The British government is backing French Finance Minister Christine Lagarde to be the new head of the International Monetary Fund.
The position became vacant when managing director Dominique Strauss-Kahn resigned on Wednesday in New York where he faces seven charges of sexual assault arising from an incident at a hotel on 14 May.[image:2069:third:right]
Chancellor George Osborne is to formally nominate Ms Lagarde for the post.
Britain is the first G7 country to officially back her.
In a statement on Saturday, Mr Osborne said she was ''far and away the outstanding candidate''.
Mr Osborne said Ms Lagarde would be elected on a ''merit-based candidacy, as she's been an outstanding finance minister and has chaired the G20 finance ministerial meetings this year in an effective and consensual way''.
He also said she is ''a strong backer of the type of fiscal austerity measures we think are necessary'' to restore the world's major economies to full health.
The BBC reports that Britain is confident Ms Lagarde would also have the backing of the Chinese and US governments.
She has already won praise for her credentials from interim IMF head John Lipsky, the Italian government, the Swedish finance minister and Jean-Claude Juncker, who chairs the eurozone committee of finance ministers.
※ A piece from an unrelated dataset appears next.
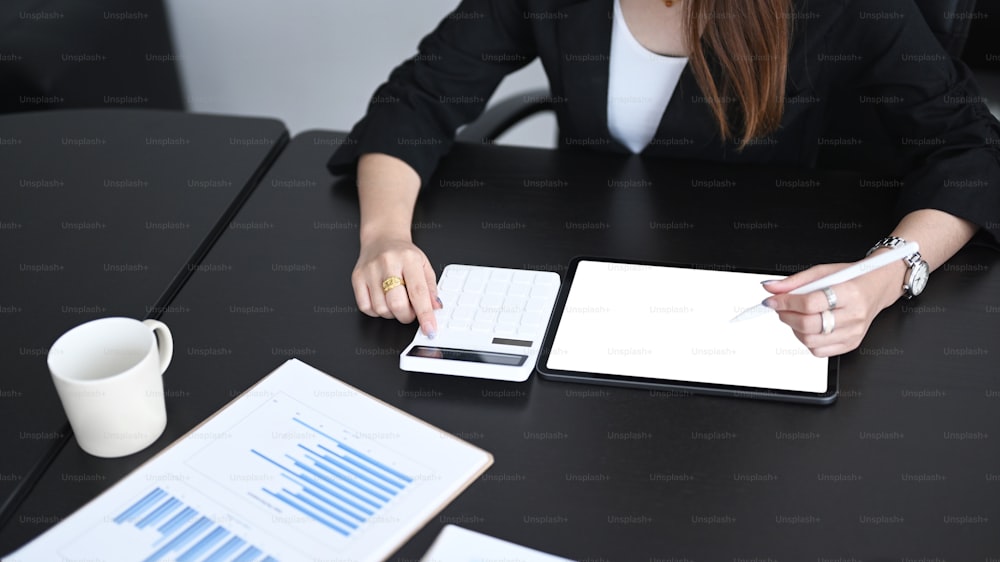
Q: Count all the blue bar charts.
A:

Ms Lagarde has been praised for her role in tackling the European debt crisis and the handling of demands of advanced and developing economies through France's presidency of the Group of 20 this year.
She headed the Baker & McKenzie law firm in Chicago before joining the French government in 2005.
The IMF board said on Friday that the process to find a new managing director would be completed by 30 June.
Mr Strauss-Khan was released on bail of $US1 million on Friday to a New York apartment, in the custody of a security company.